-- Material shown follows --

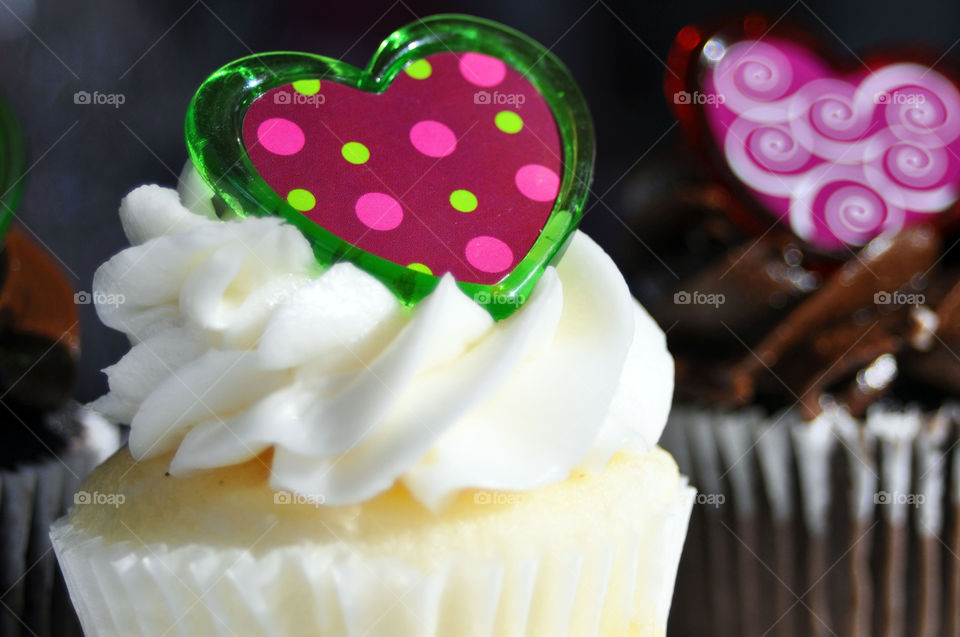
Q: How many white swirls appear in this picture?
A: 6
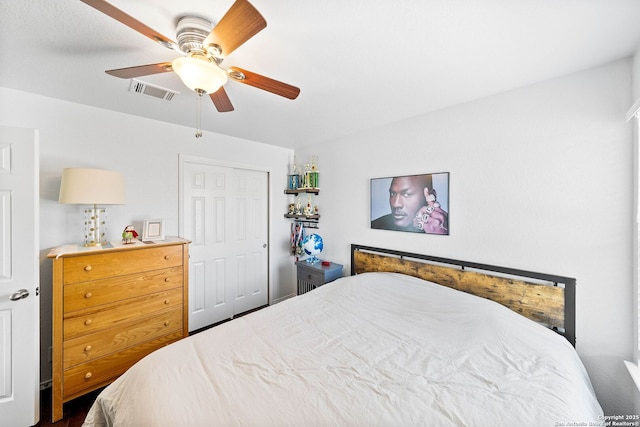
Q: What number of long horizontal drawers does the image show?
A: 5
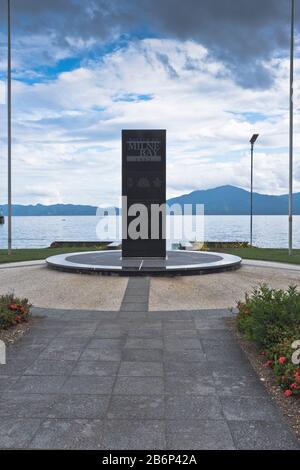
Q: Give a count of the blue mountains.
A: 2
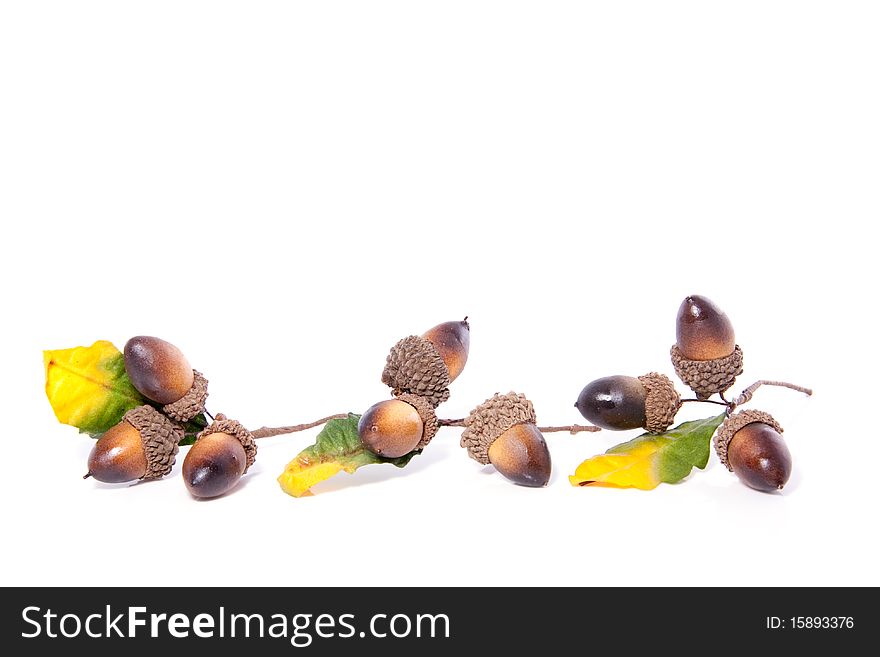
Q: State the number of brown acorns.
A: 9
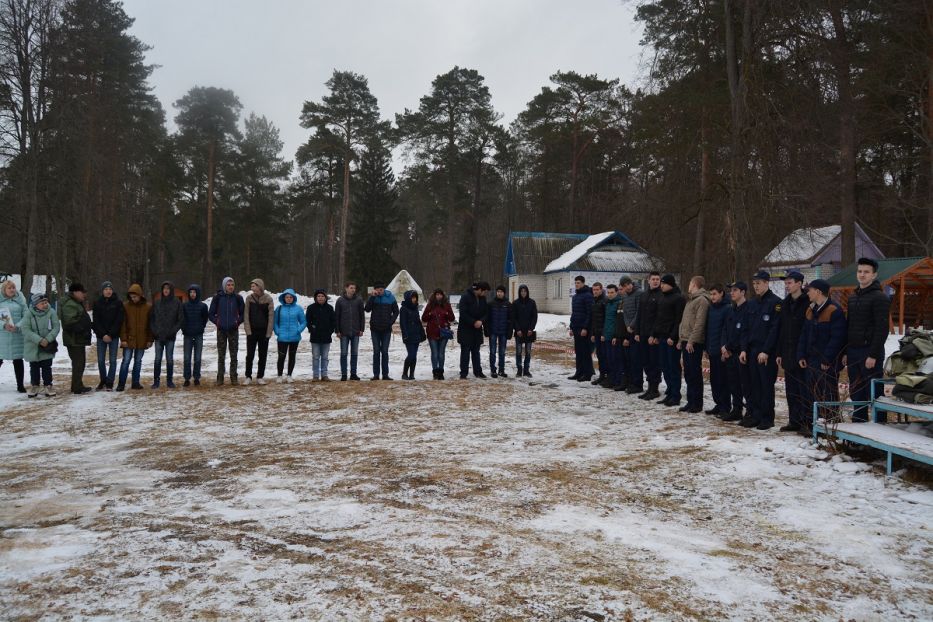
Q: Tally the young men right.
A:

-- Material shown concluded --
-- Material shown follows --

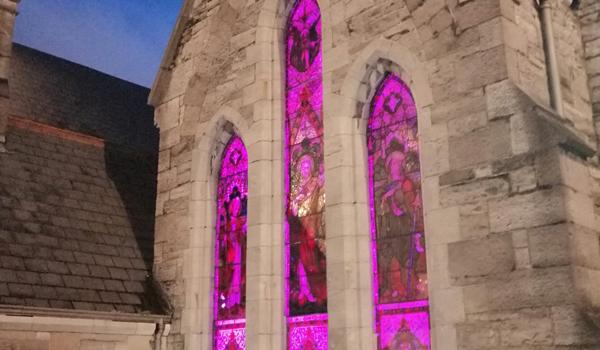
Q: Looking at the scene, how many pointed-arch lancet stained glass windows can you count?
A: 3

-- Material shown concluded --
-- Material shown follows --

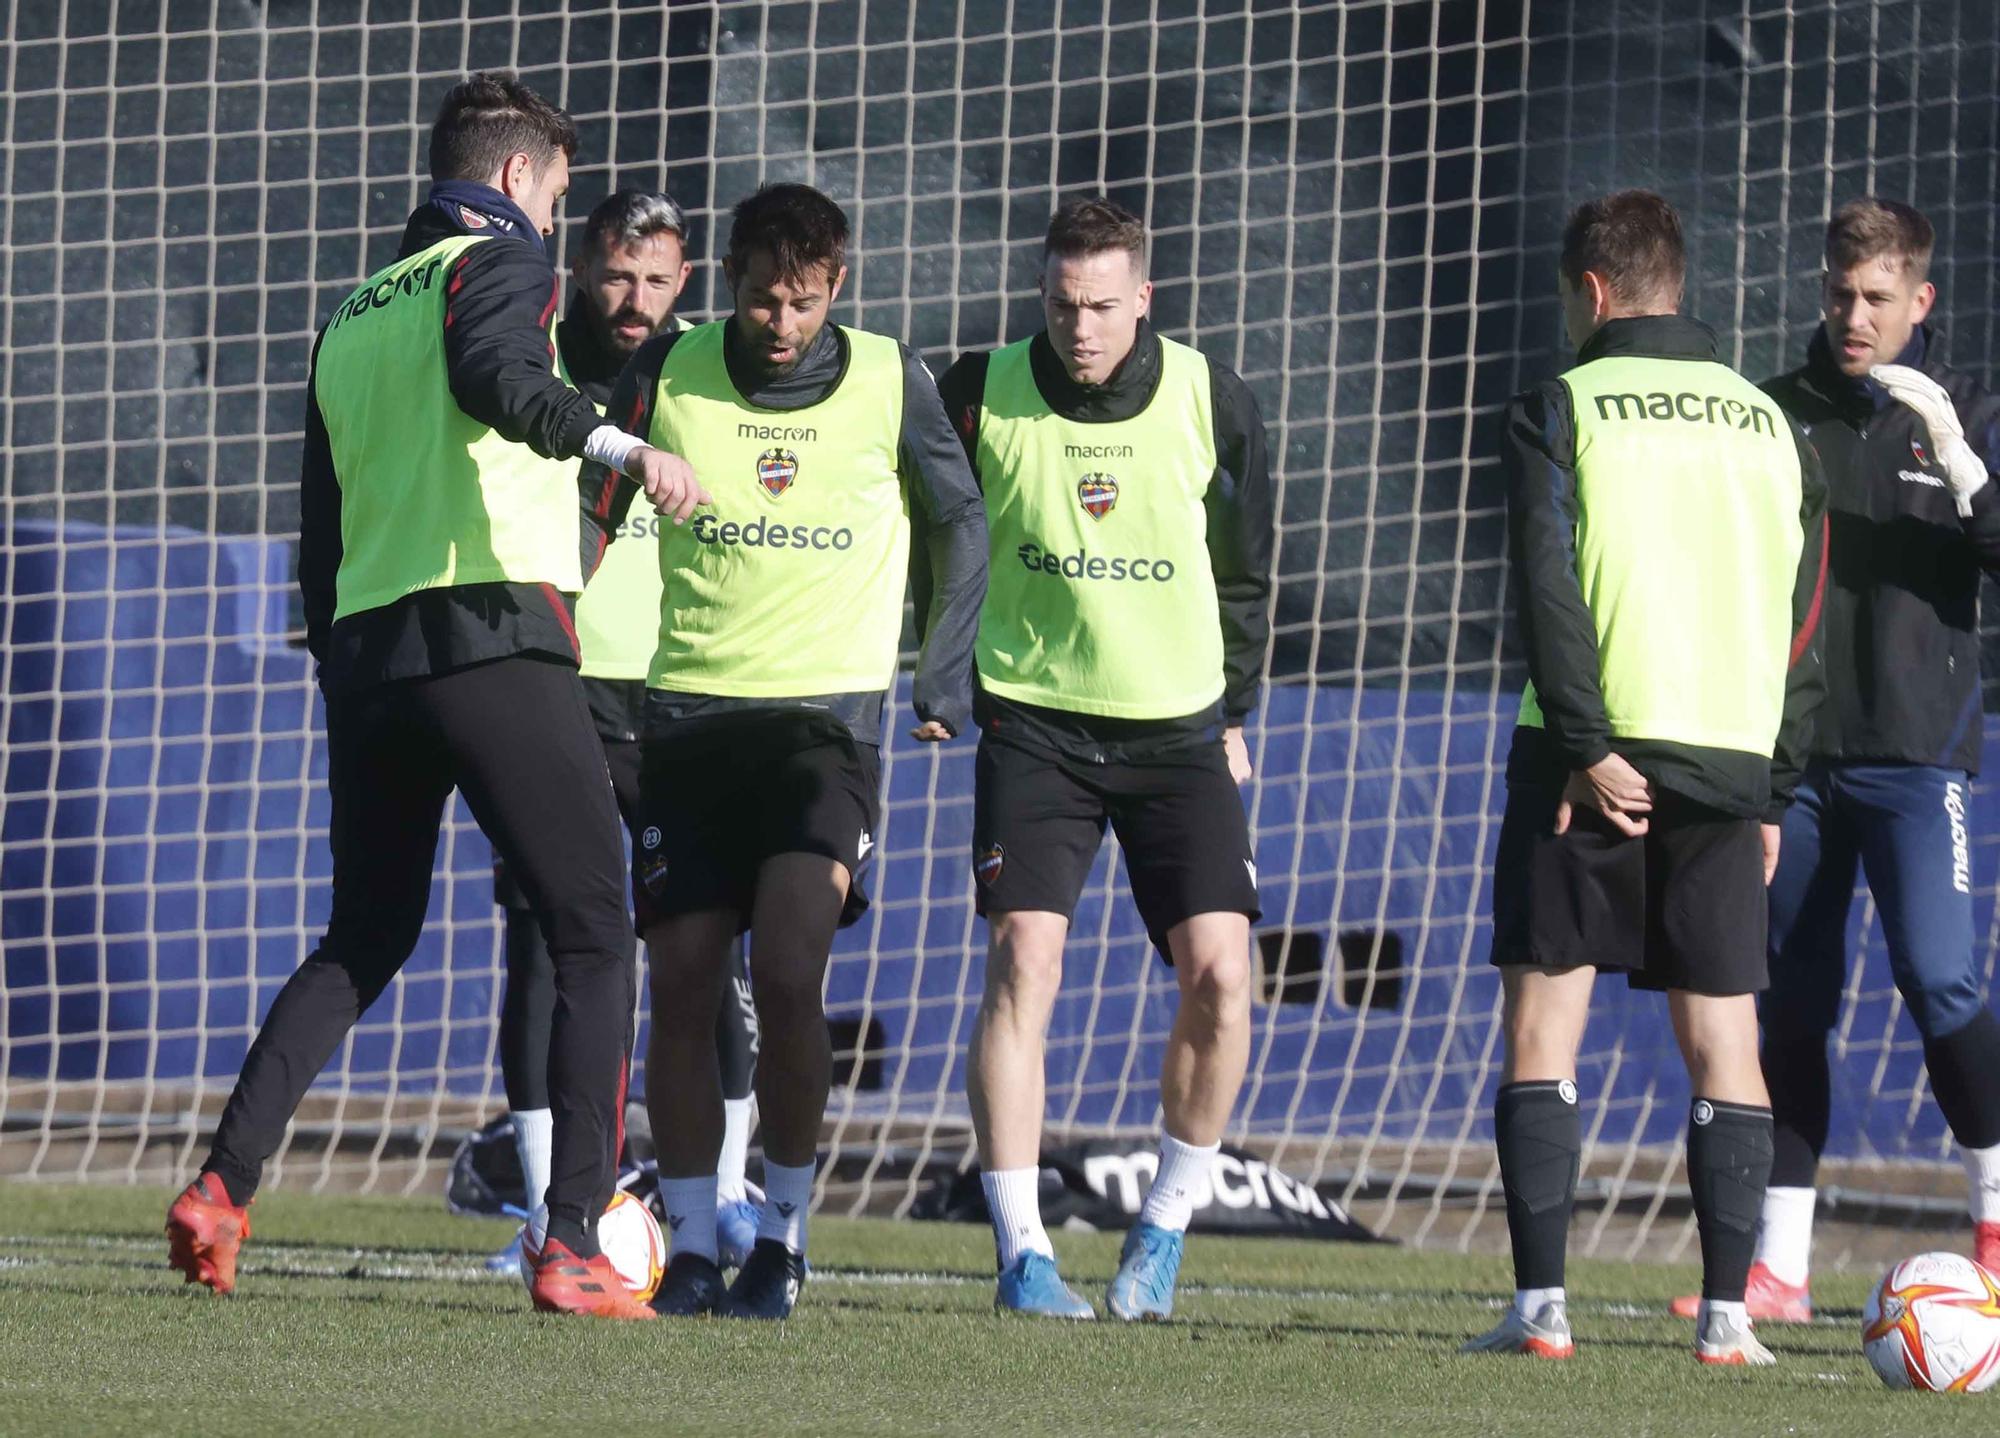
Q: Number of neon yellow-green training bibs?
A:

-- Material shown concluded --

### [What is required]
Where the string "many" appears in a line of the entries above, return that line.

### [Task solution]
Q: How many white swirls appear in this picture?
Q: Looking at the scene, how many pointed-arch lancet stained glass windows can you count?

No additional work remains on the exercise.